* STORED DATA *
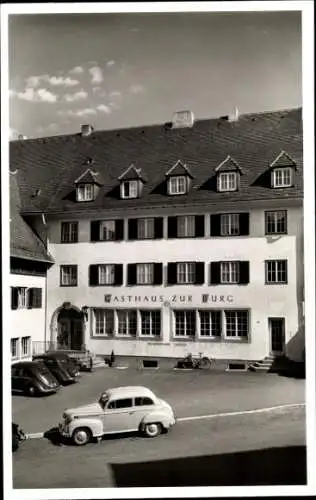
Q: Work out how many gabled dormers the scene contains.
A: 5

--

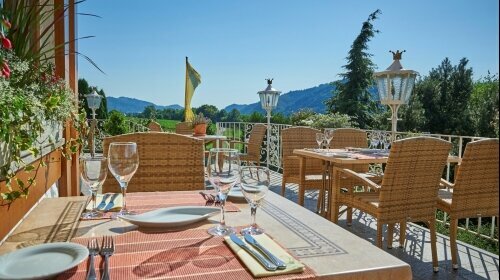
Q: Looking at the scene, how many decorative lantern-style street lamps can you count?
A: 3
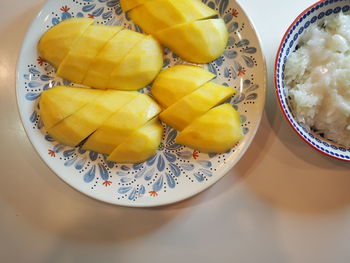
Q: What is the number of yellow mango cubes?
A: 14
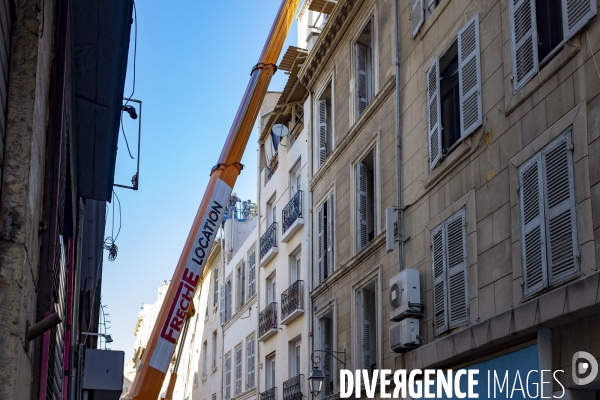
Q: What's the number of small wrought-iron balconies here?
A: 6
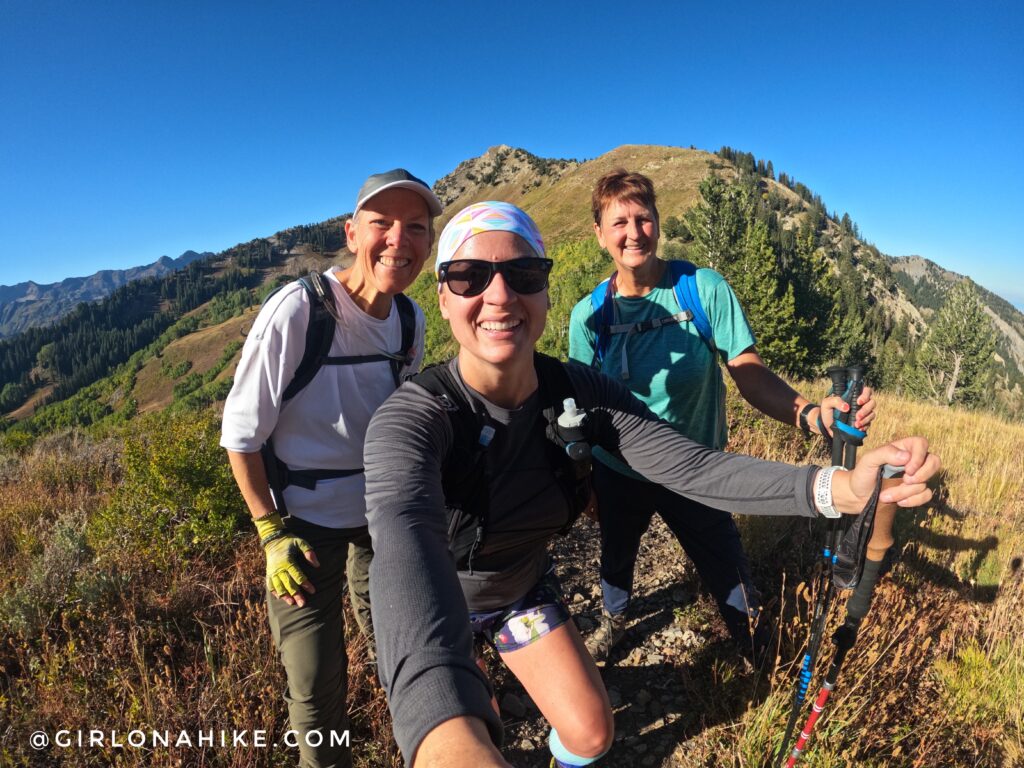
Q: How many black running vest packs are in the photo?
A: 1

---

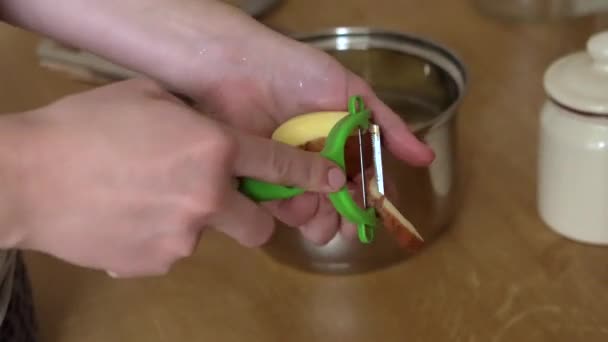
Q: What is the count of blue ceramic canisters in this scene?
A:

* GOAL OF THE EXERCISE *
Filter the records above for "number" and copy every matching line.

* FINISHED TASK *
Q: What is the number of yellow mango cubes?
Q: What's the number of small wrought-iron balconies here?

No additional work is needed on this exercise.